II.    GENERAL FIDUCIARY PRINCIPLES

  In addition to the specific principles enunciated in
  this Code of Ethics, all access persons shall be
  governed by the following general fiduciary
  principles:

     A.   The duty at all times to place the interests of
          shareholders above all others;

     B.   The requirement that all personal securities trans
          actions be conducted consistent with this Code of
          Ethics and in such a manner as to avoid any actual or
          potential

<PAGE>

          conflict of interest or any abuse of an
          individual's position of trust and responsibility; and

     C.   The fundamental standard that no access person
          should take inappropriate advantage of their position
          with the Company or Advisor.

III.   EXEMPTED TRANSACTIONS

  The prohibitions of Section V of this Code of Ethics
  shall not apply to:

     (1)  Purchases or sales effected in any account
          over which the access person has no direct or
          indirect influence or control;

     (2)  Purchases or sales of securities which are
          not eligible for purchase or sale by the
          Company;

     (3)  Purchases or sales which are non-volitional
          on the part of either the access person or
          the Company;

     (4)  Purchases which are part of an automatic
          dividend reinvestment plan;

     (5)  Purchases effected upon the exercise of
          rights issued by an issuer pro rata to all
          holders of a class of its securities, to the
          extent such rights were acquired from such
          issuer, and sales of such rights so acquired;
          and

     (6)  Purchases or sales which receive the prior
          approval of a Co-President of the Company
          because they are only remotely potentially
          harmful to the Company because the purchases
          or sales would be very unlikely to affect a
          highly institutional market, or because they
          clearly are not related economically to the
          securities to be purchased, sold or held by
          the Company.

<PAGE>

IV.  POLICY ON SECURITY OWNERSHIP

  In addition to the prohibitions contained in Section
  V hereof, it is the general policy of the Company
  that no access person shall have any direct or
  indirect beneficial ownership of any security which
  is also owned by the Company.  Upon the discovery by
  the Company or any access person that an access
  person has direct or indirect beneficial ownership
  of a security which is also owned by the Company,
  such access person shall promptly report such fact
  to a Co-President of the Company, and the Co-
  President will determine on a case-by-case basis
  what action, if any, should be taken by the access
  person with respect to the security.  If the Co-
  President determines that any significant conflict
  of interest or potential conflict of interest exists
  as a result of such ownership the access person may
  be required to divest himself or herself of such
  ownership.  This policy enumerated in this Section
  IV shall not apply to disinterested directors.
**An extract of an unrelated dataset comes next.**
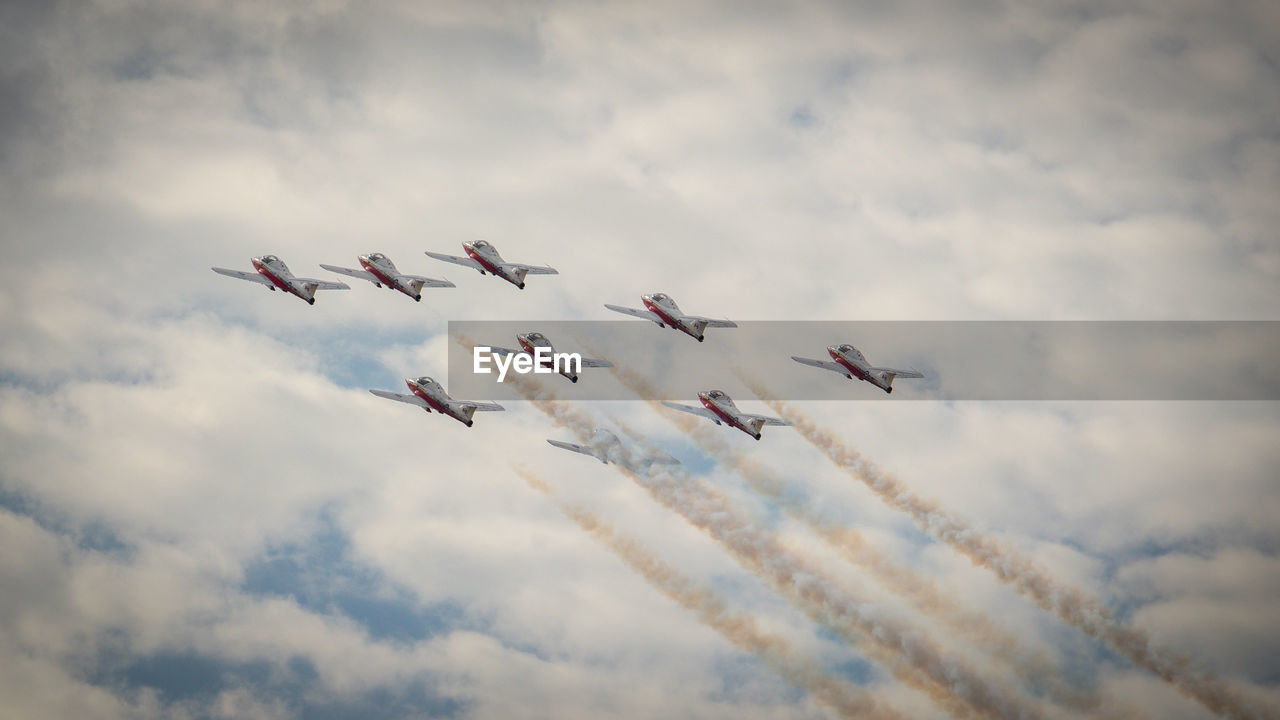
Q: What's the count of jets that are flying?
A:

V.   PROHIBITED ACTIVITIES

     A.   No access person shall purchase or sell,
          directly or indirectly, any security in which
          he or she has, or by reason of such
          transaction acquires, any direct or indirect
          beneficial ownership and which he or she
          knows or should have known that during the 15-
          day period immediately before or after the
          access person's transaction, the Company
          purchased or sold the security or the Company
          or Advisor considered purchasing or selling
          the security.  However, an access person may
          purchase or sell the same securities as the
          Company provided the access person executes
          both the purchase and the sale of such
          securities at the same or worse price as that
          received by the Company.  An access person
          may sell a previously held position in a
          security until the security is purchased by
          the Company.  At the time the Company
          purchases the security and as long as the
          Company holds the security, the access person
          must refrain from selling such security until
          all positions in the security have been
          liquidated by the Company, except with the
          prior written approval of the Compliance
          Officer.

  With the exception of the Company's disinterested
  directors:

     B.   No person who meets the definition of
          investment personnel shall acquire any
          securities in an initial public offering.
<PAGE>

     C.   No person who meets the definition of
          Investment Personnel shall acquire securities
          pursuant to a private placement without prior
          approval from the Company's Board of
          Directors.  In determining whether approval
          should be granted, the Board of Directors
          should consider:

          (1)  whether the investment opportunity
               should be reserved for the Company and
               its shareholders; and

          (2)  whether the opportunity is being offered
               to an individual by virtue of his or her
               position with the Company.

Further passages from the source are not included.